Anyway. No other blog progress this week—this one’s the only one going up. Thanks to all of you for being here. You make it worth the struggle, and I love you all. Thanksgiving is just around the corner, and I’m looking forward to cooking the hell out of a house full of food. I promise to work harder on guitar. Until next week, my friends!

Saturday, August 3, 2013

It Might Get Messy


So, many years ago, I had a business meeting in Hawaii (actually, it was after a grueling 2 week trip to Guam to work for the Air Force, but that’s another story). So I asked the staff in my Waikiki office (believe it or not, I had global, office-specific responsibilities at the time) what I should wear. They said “one of your Aloha shirts, of course”. I said I didn’t have any Aloha shirts. So they dragged me over to the mall and made me buy a state-of-the-art, inside-out-fabric, Aloha shirt (which I still have). Next morning I meet the guy for breakfast. He shows up in a mainland-style white business shirt, with creases from where he unfolded it after buying it at the same mall the night before.

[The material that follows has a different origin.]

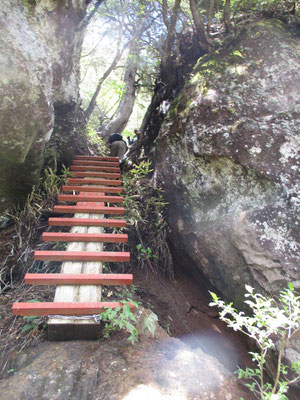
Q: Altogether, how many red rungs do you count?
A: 13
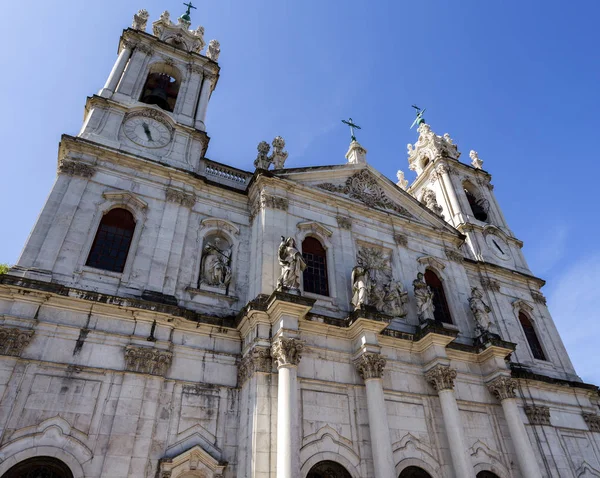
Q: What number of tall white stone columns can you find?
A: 4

That kind of misunderstanding pertains throughout life. For example, I met with my Oncology Surgeon a couple weeks ago. His main concern, properly, was residual or recurrent cancer. But I’ve also been suffering with a longstanding, ongoing, nasty throat infection. My doctor kind of made that a side issue, which we’re “treating” by having me regularly change out the internal plumbing on my tracheotomy.

But in fact, absent ongoing cancer (cross-reference last week’s entry to this weblog), the infection is a serious problem. I wake up in the morning, relatively dry and smelling reasonably like a human being. By evening, I’m weeping mucous from numerous portals-of-bodily-entry and I smell like a decaying cadaver. It’s just nasty.

So I emailed my surgeon. He sent a new scrip to the pharmacy, upgrading my antibiotic from “Cipro” to “Augmentin”. Yeah, I think that’s the same stuff they use for persistent ear infections in kids. Hopefully he’s giving me a massive dose. We’ll see. 

I wrote the above on Thursday, day the scrip hit the pharmacy. Now it’s Saturday. I’ve been hammering Augmentin for 3 days. I’m feeling better…and worse. Better, because it seems to be taking care of the throat infection. Mucous production is way down, and I don’t smell like road kill anymore. Worse because it’s played hell with my gut flora. Now I have vomiting fits and loose bowels. Sigh. It’s just not easy.

However. For the first time in my life I had this experience. Instead of thinkin’ “holy shit, it’s August already!”, I’m thinkin’ “shit, it’s August and I’m still alive!” Now THAT’S the way to ride the calendar!

I’m afraid I’m still behind on the rest of the weblog empire. Best I could do was get a piece submitted for my professional blog at www.aehsfoundation.org .  That’ll be up in a day or so. Thank you all for being here for me. As I gain strength, I realize more and more how much you’ve meant to my recovery. And I am incredibly grateful!